Glen menghela napas pelan, berusaha sabar. Ia berjalan ke Shena lebih dekat.

"Sini tangan lo," pinta Glen.

"Buat apa?"

"Gue genggam," ungkap Glen.

Shena sedikit terkejut mendengarnya, namun perlahan ia menyodorkan tangan kanannya, dan benar saja Glen langsung menggenggam tangan Shena dengan erat.

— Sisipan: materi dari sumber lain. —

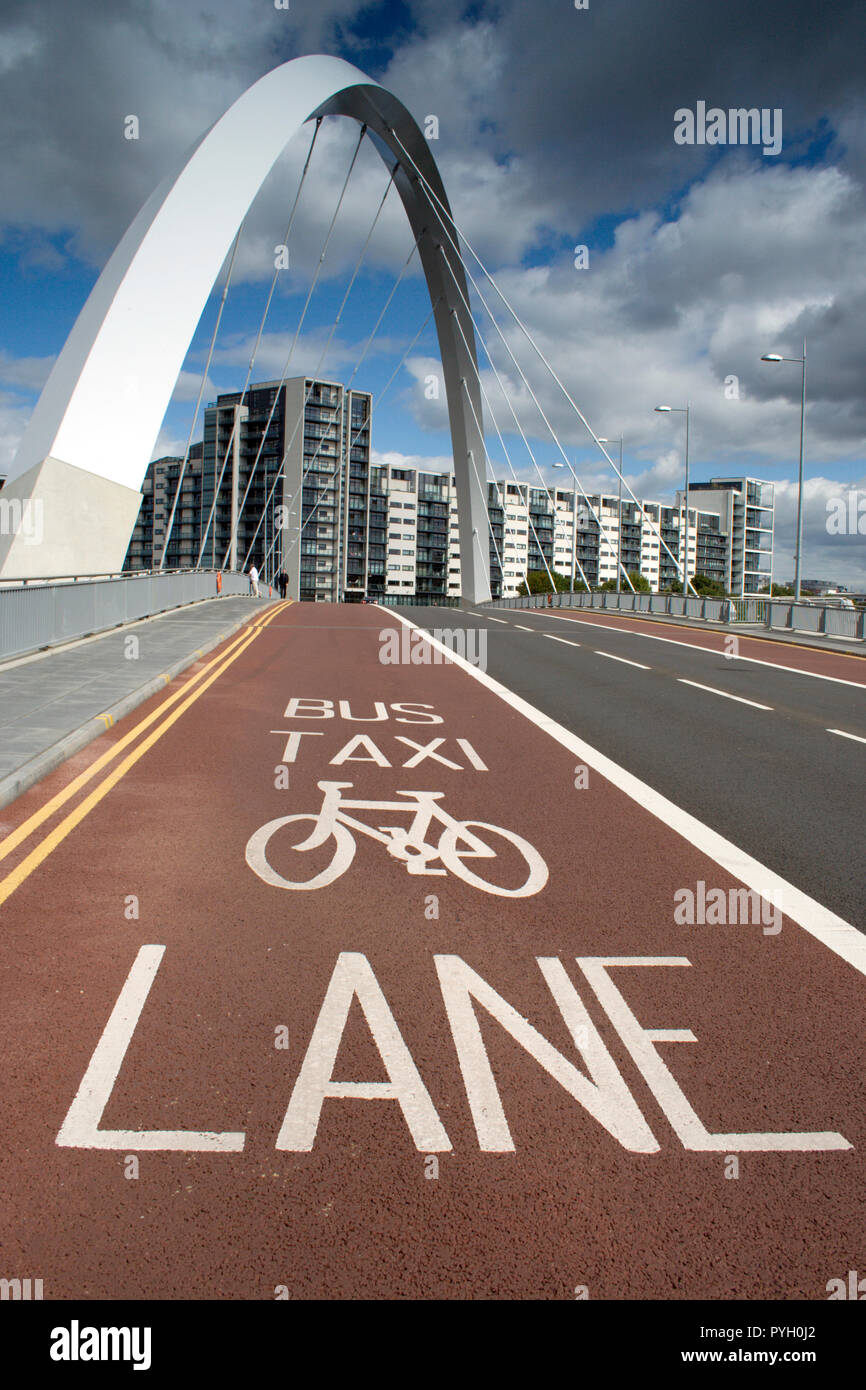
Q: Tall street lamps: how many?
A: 4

"Sahabat-sahabat gue semuanya orang baik dan Bunda gue juga sangat baik. Bunda sedari kemarin excitedpingin ketemu sama lo. Gue yakin lo akan diterima dengan baik." Glen berusaha menjelaskan dan menenangkan Shena.

"Beneran?"

"Iya. Beneran," jawab Glen. "Jadi, masuk sekarang mau kan?"

Shena diam beberapa detik, kemudian mengangguk menyetujui. "Ayo."

Glen tersenyum legah, mereka pun masuk ke dalam rumah Glen. Shena terus berdoa dalam hati agar dia diterima baik oleh orang tua dan teman-teman Glen. Ia juga berusaha untuk tidak gugup walaupun sangat susah.

Shena lebih terkagum lagi dengan isi di dalam rumah Glen bagai rumah istana yang biasanya ia lihat di sinetron india, rumah orang-orang kaya raya

*****

Glen dan Shena tiba di taman belakang, Glen sama sekali tidak terkejut melihat taman belakang rumahnya yang sudah berubah menjadi seperti wisata pameran kucing. Namun, tidak bagi Shena. Ia dibuat terkejut untuk ketiga kalinya.

"Ini beneran ulang tahun Meng? Seekor kucing?" tanya Shena takjub.

"Iya, Udah bisa bayangin kan gimana dramatisnya Bunda gue?"

Shena mangut-mangut saja, bibirnya terbuka setengah tak bisa berkata apa-apa lagi.

"Ayo kesana," ajak Glen ke arah sahabat-sahabatnya yang duduk manis di sofa sembari memakan dessertyang disediakan Mamanya.

"Hai," sapa Glen menyadarkan Rian, Iqbal, Acha dan Amanda akan keberadaanya.

Semuanya menoleh, mata mereka bukan terarah ke Glen tapi langsung ke Shena. Gadis cantik berwajah pucat.

"Kak Shena tetep aja cantik ya dari dulu walau sakit," bisik Amanda ke Rian.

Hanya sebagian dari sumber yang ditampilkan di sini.